__DESCRIPTION OF THE TASK__. Could you count the lines below that include the word "What" and give only the number?

#### INPUT DATA ####

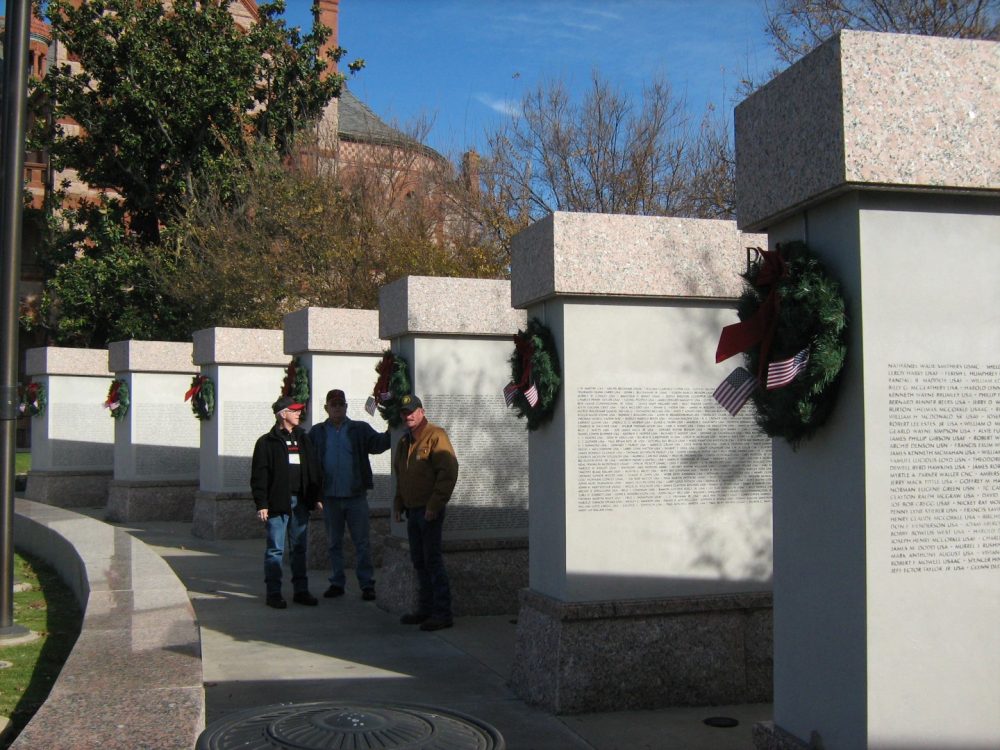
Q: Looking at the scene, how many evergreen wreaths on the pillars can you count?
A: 7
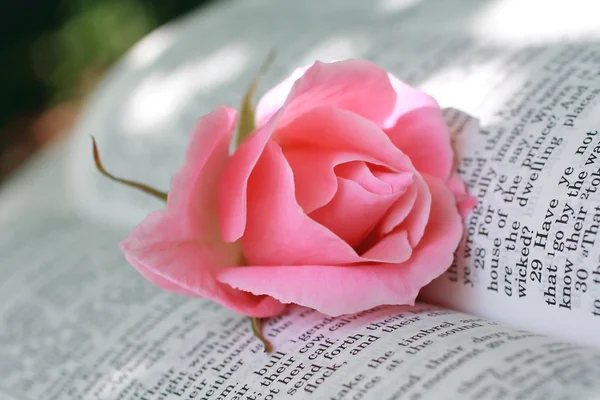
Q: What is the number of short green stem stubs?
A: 3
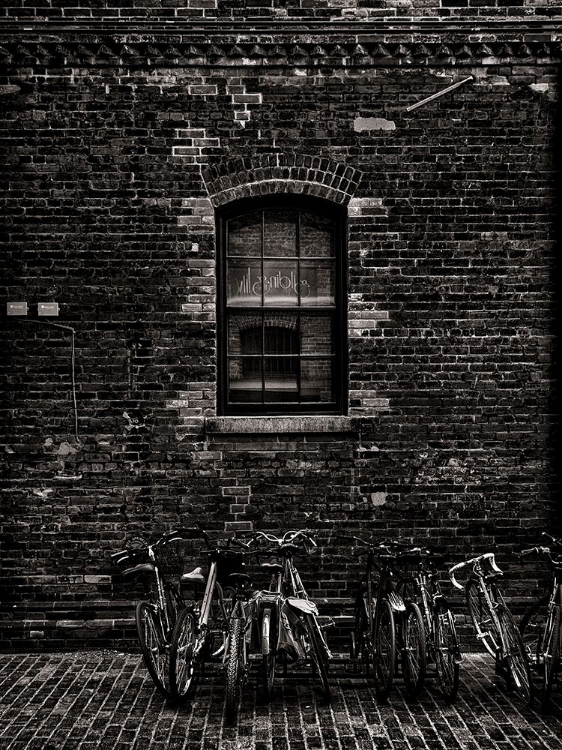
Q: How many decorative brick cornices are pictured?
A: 1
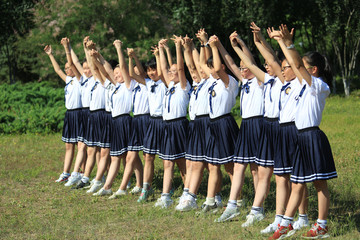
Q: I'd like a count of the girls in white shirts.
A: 15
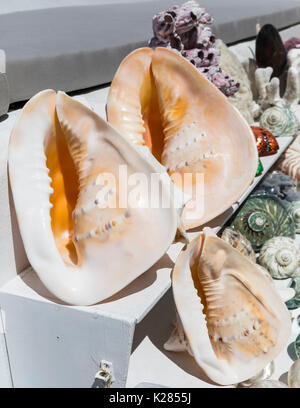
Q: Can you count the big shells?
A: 3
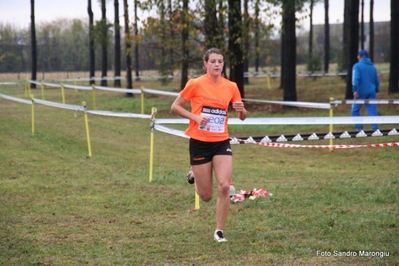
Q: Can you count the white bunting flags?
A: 11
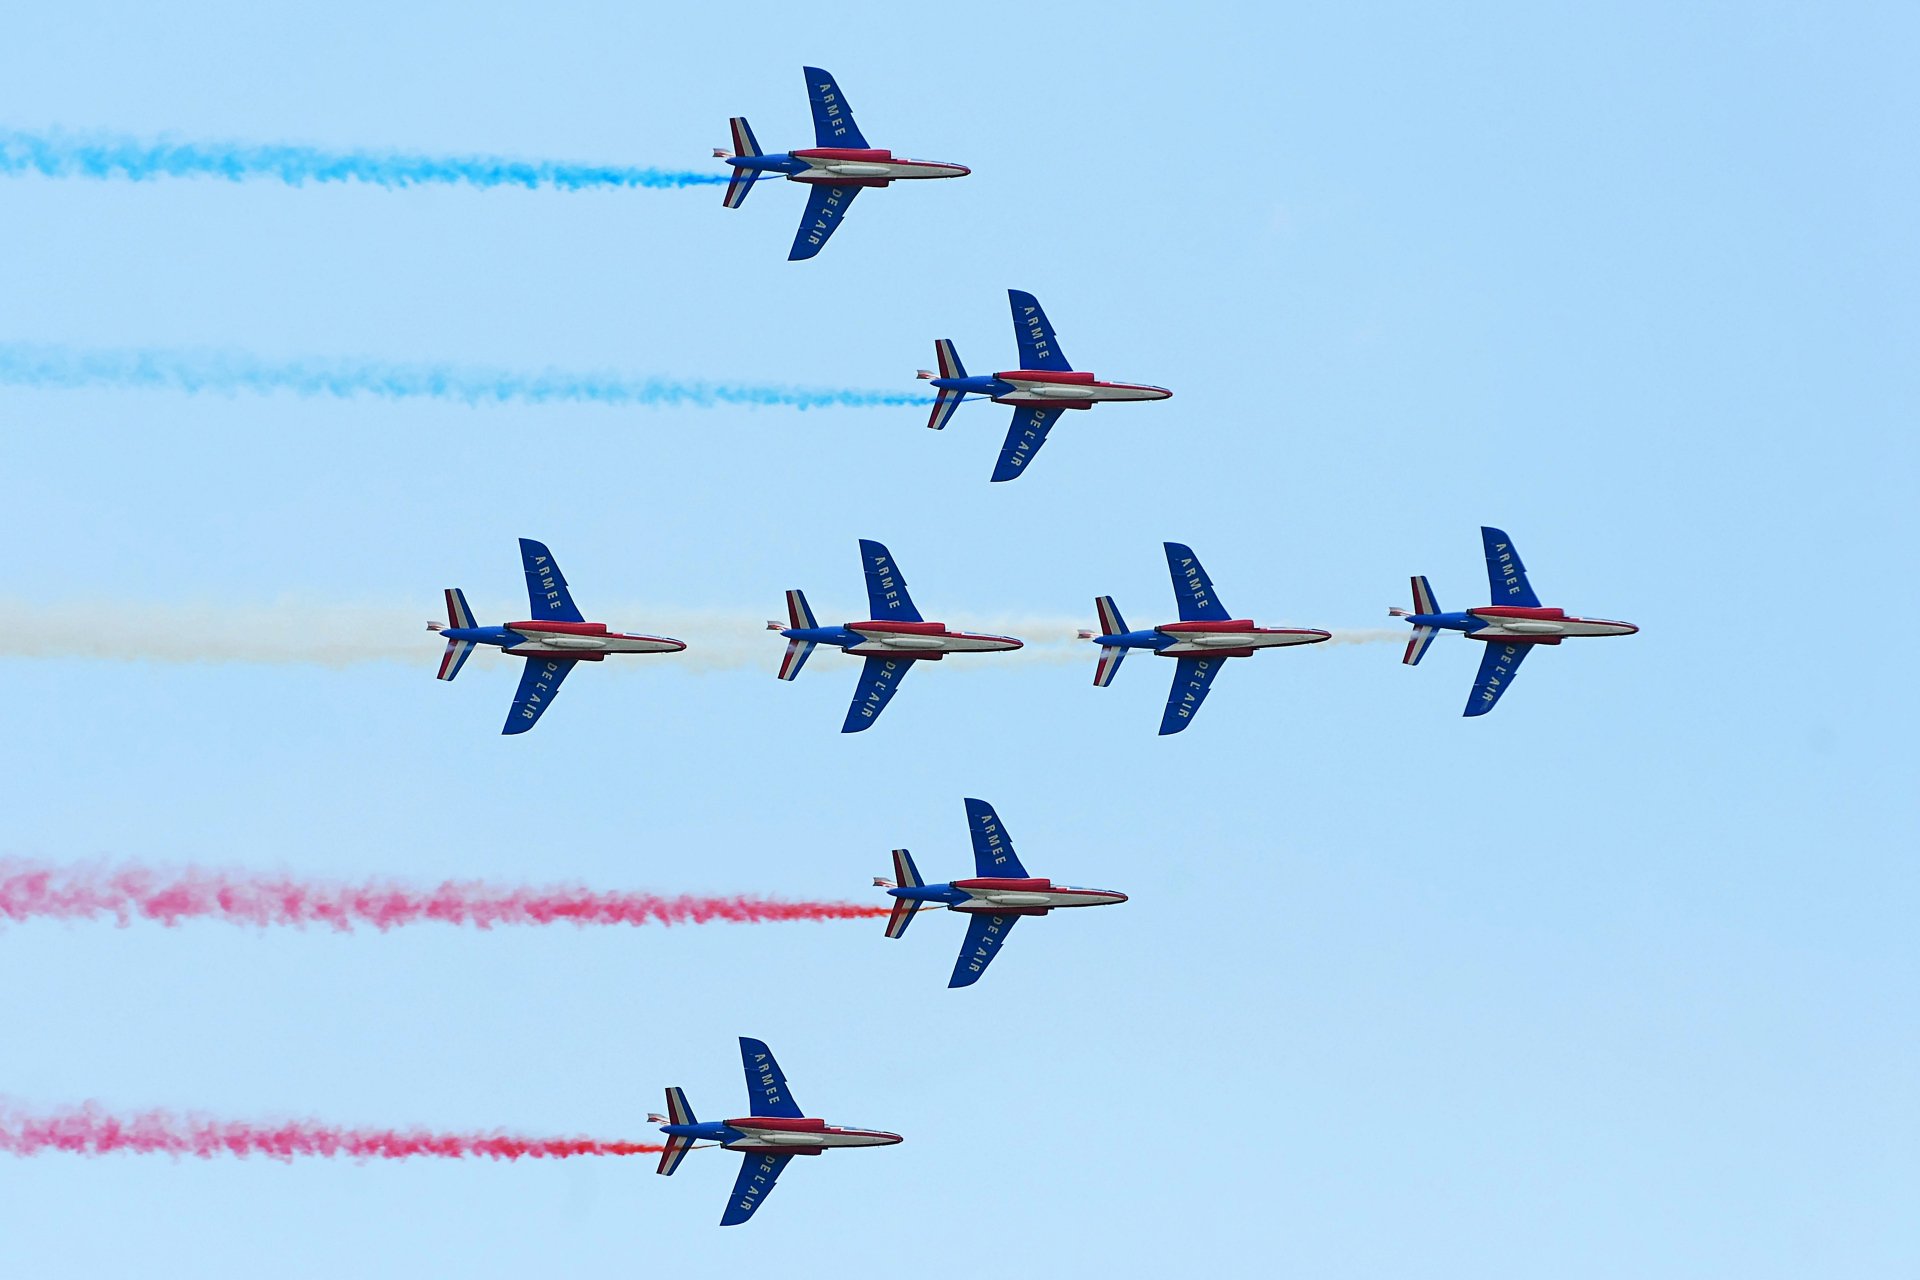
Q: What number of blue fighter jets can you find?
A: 8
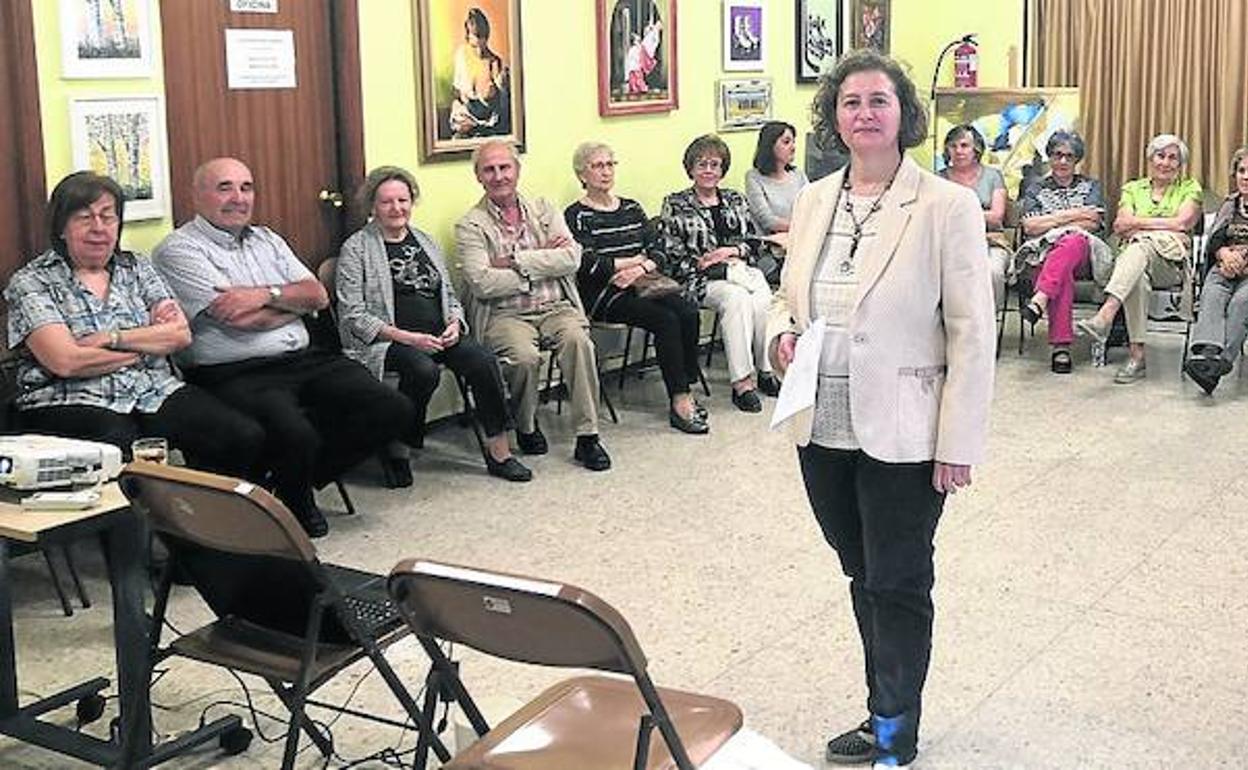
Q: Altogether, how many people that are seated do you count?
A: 11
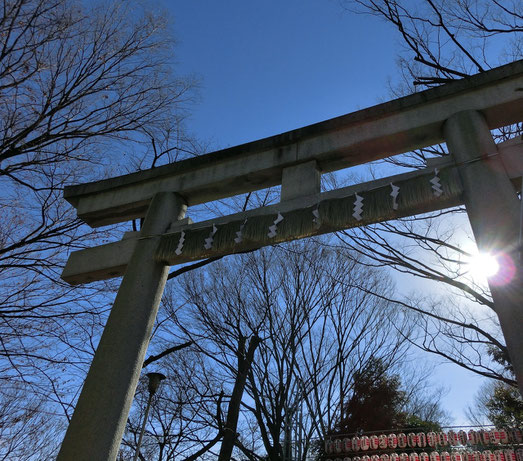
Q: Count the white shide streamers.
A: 8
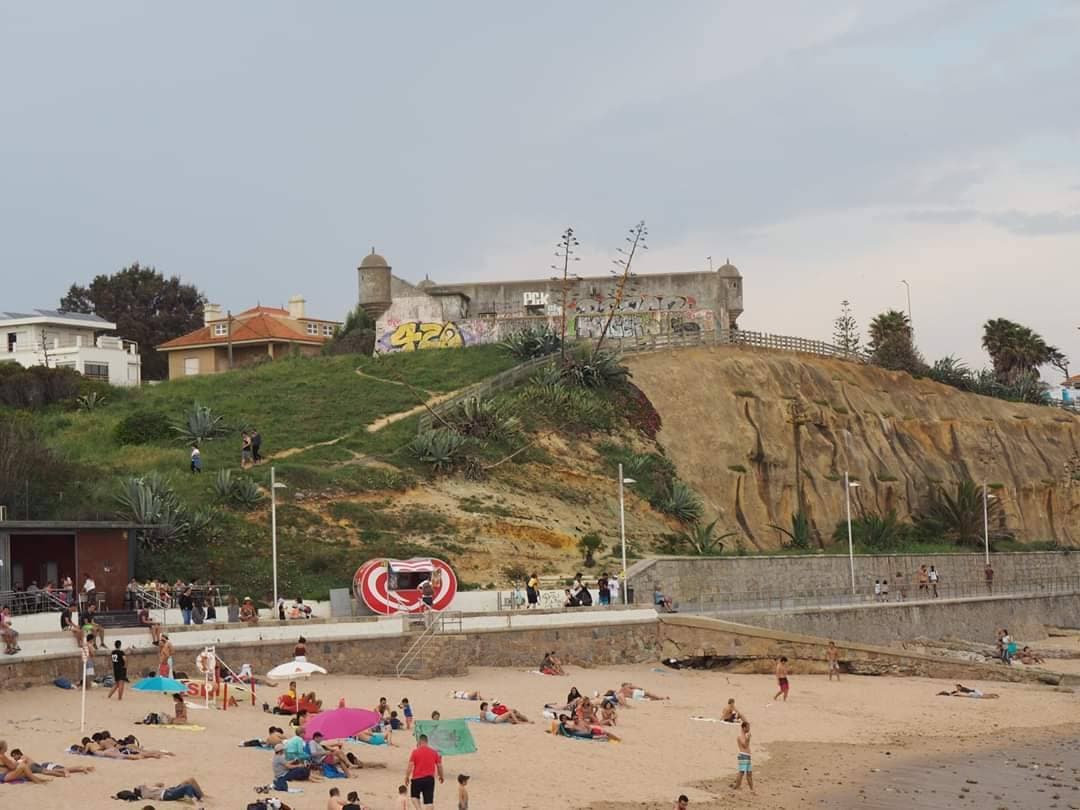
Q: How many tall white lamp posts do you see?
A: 4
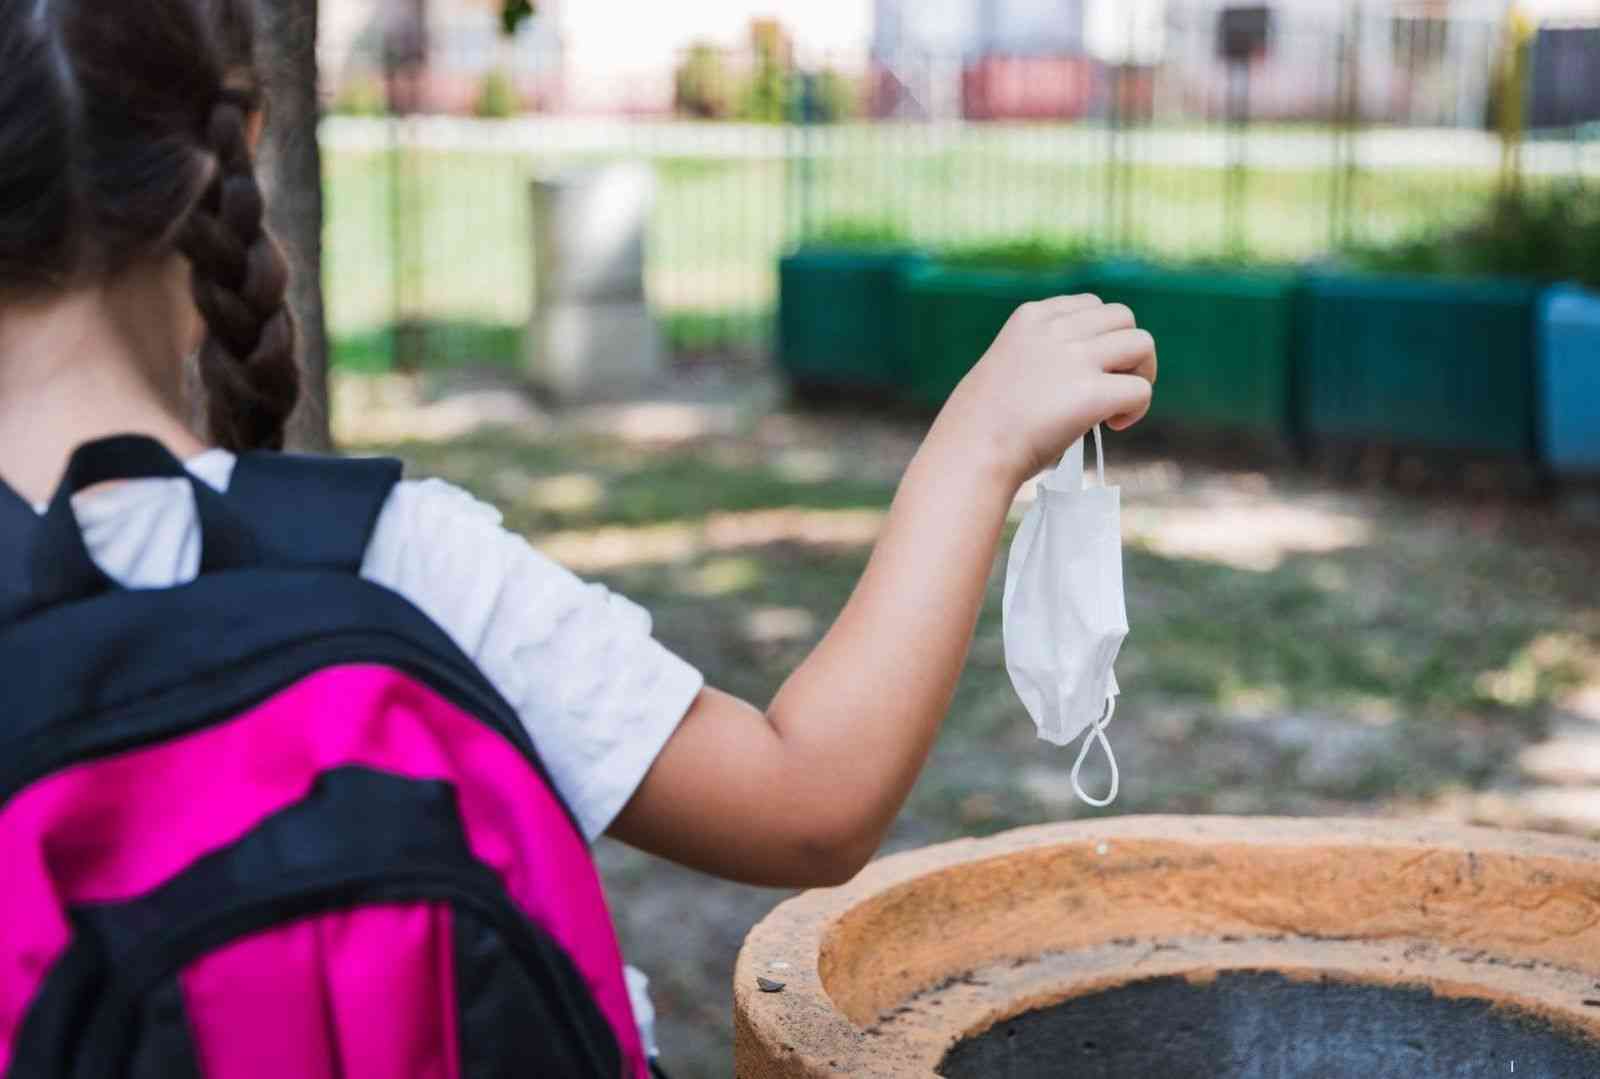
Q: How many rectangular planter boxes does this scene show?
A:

####

__WRITTEN RESPONSE__. 2